I recently started a writers’ group and called it Story Sherpas — no one gets there alone, without the help and support of a team along the way.
Study the work of the very best in your field
Don’t assume the best are working today. They might have powerful lessons to offer from their endeavors — possibly centuries ago.
Save a lot of money!
Creative “success” can, and often does, evaporate overnight — and with it your ability to dick around and await your muse.
Read this cautionary tale, from a New York writer whose book advance was a stunning $200,000, way more than any writer I know has ever received. She blew it.
Don’t ever rest on your laurels. They can wither mighty fast.
How badly do you really want to be a writer/composer/dancer/artist?
How much are you willing to give up attain that goal?
Sometimes having the choice to not create — i.e. a regular, reliable, steady income — means endlessly postponing the frightening leap into the void, of actually producing work you try to bring to market, to finding an audience, discovering that people are eager for your work — or not.
I started writing for a living when I was at the end of my sophomore year in college, as a full-time undergraduate at the University of Toronto. My parents were off traveling the world, long before the Internet, cellphones or Skype made regular contact easy and affordable. Neither gave me a penny.
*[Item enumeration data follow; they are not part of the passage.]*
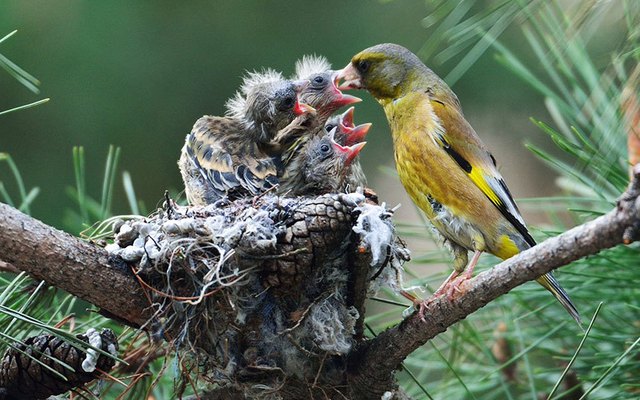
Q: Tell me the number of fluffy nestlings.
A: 4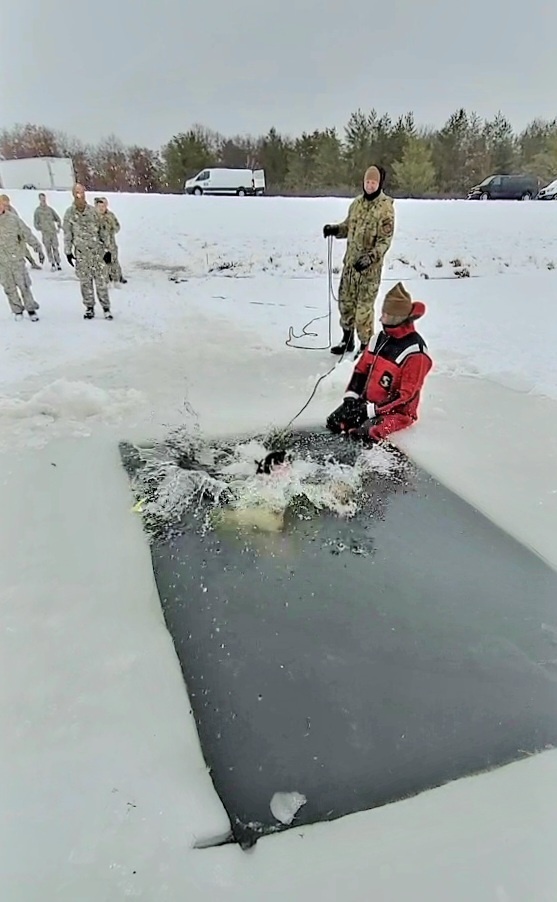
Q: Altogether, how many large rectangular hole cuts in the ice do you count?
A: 1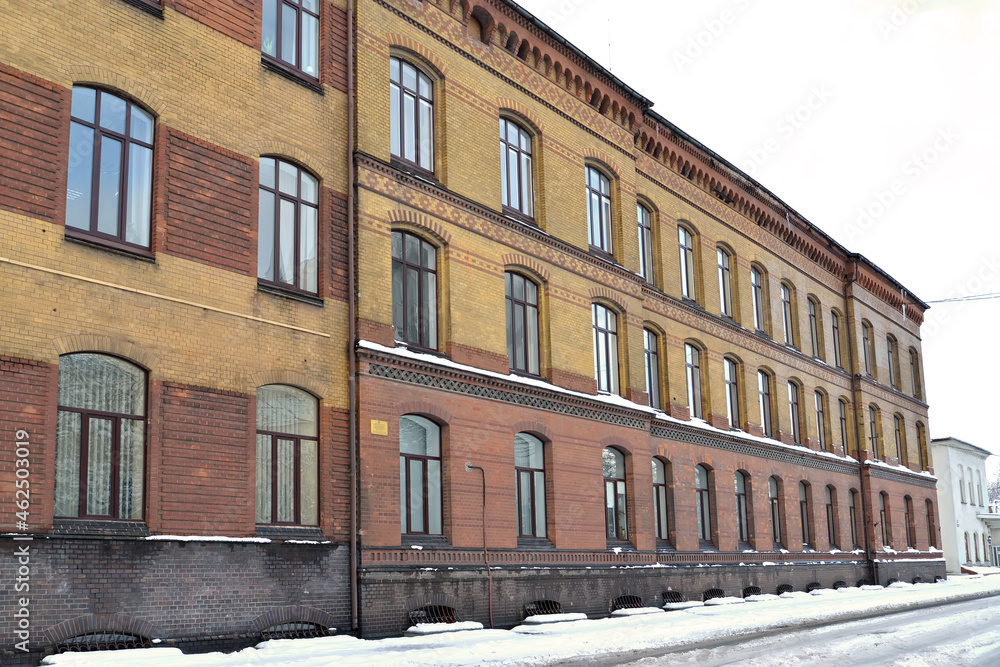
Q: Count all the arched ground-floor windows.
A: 15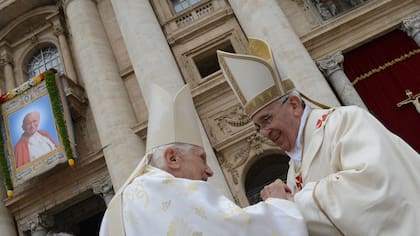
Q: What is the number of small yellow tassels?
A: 2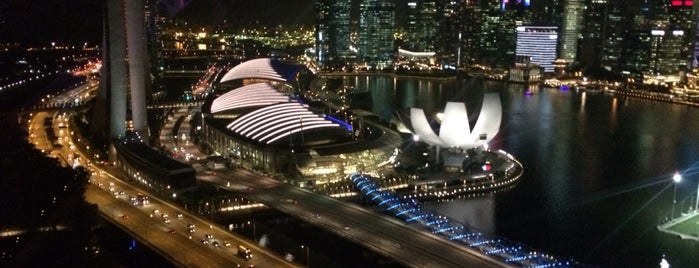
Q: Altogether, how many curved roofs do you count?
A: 3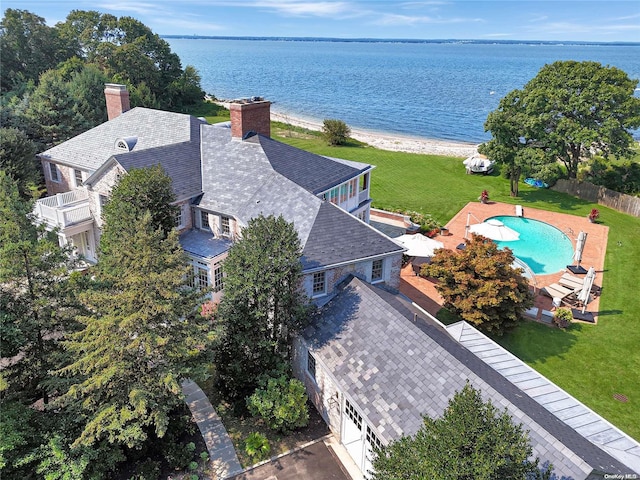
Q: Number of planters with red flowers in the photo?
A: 2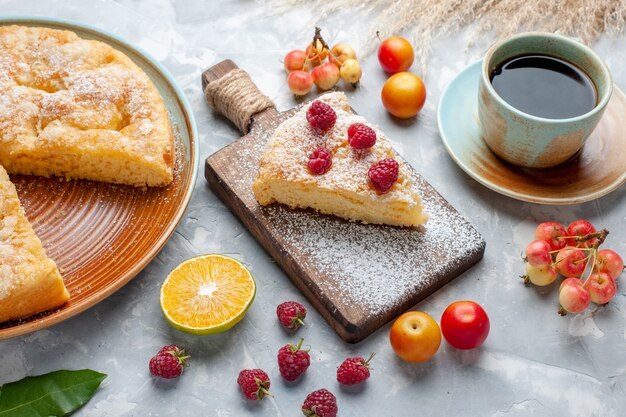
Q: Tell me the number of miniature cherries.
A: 14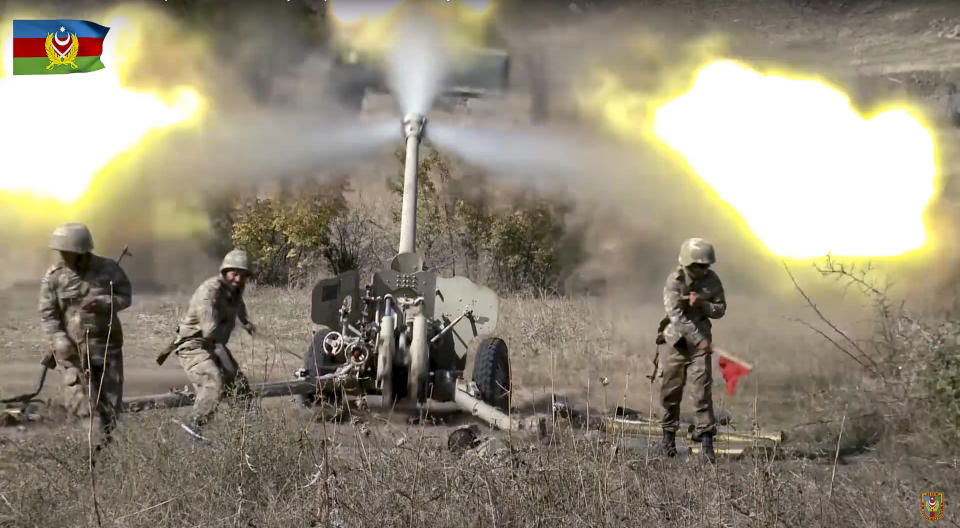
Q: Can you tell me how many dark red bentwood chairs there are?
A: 0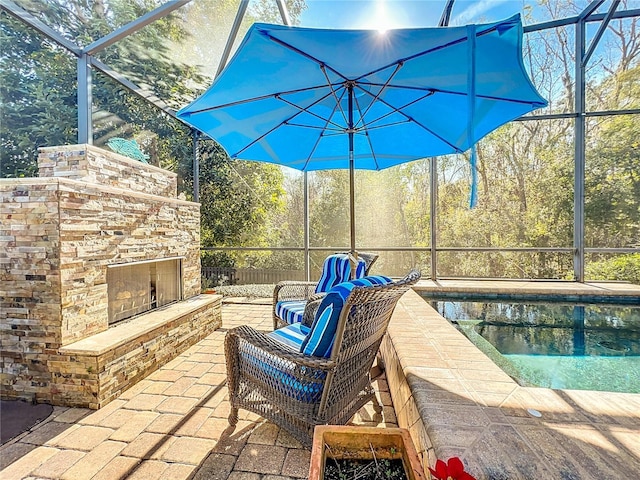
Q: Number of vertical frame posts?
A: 5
I was on my own, living in a small studio apartment in a not-great neighborhood, all I could afford on my monthly income of $350, money inherited from a grandmother.
That was all the money I had available. My rent was $160/month. Then there was food, phone, answering service, clothes…and oh, yeah, tuition and books; $4,200 a year isn’t much money to live on in a major city, even a few decades ago.
So I freelanced, a lot. I missed classes, (and my grades certainly showed it), to chase down paying assignments, both as a photographer and writer. I had a photograph published in Time at the age of 19. I wrote for the country’s biggest magazines and, surprisingly perhaps, am still in touch with my very first editor who assigned me work when she was editor of Miss Chatelaine, now called Flare.
I had a weekly shopping column in The Globe and Mail, Canada’s national newspaper, in my junior year, paying me $125 a week, a fortune at the time.
But all this blazing ambition, fueled by real financial need, also carried costs, losses I will never be able to recoup.
I barely remember the people I attended college with as I spent much of my time in phone booths (remember those?) contacting editors to line up work or fight for (more) payment. I didn’t drink or party or pledge to a sorority or disappear on spring break to exotic locations. I was too busy working my ass off.
And so I went to the chair of the English department to suggest that, since I was already selling my writing to national publications, I receive class credit for it — given the choice between writing another paper on 16th century drama or paying my bills for another month or two, there was little choice for me.
The reaction was scathing and dismissive, one reason I’ve yet to darken the door of another university.
A highly effective way to make sure you’re actually producing — and not just talking about it all the time — is to actually rely on the income from your work.
I do realize this is impossible for many people — with children to support, and/or a partner; who, as Americans, simply cannot afford market-rate health insurance or have crushing amounts of student debt as well.
But if you never have to test the market, what will finally impel you?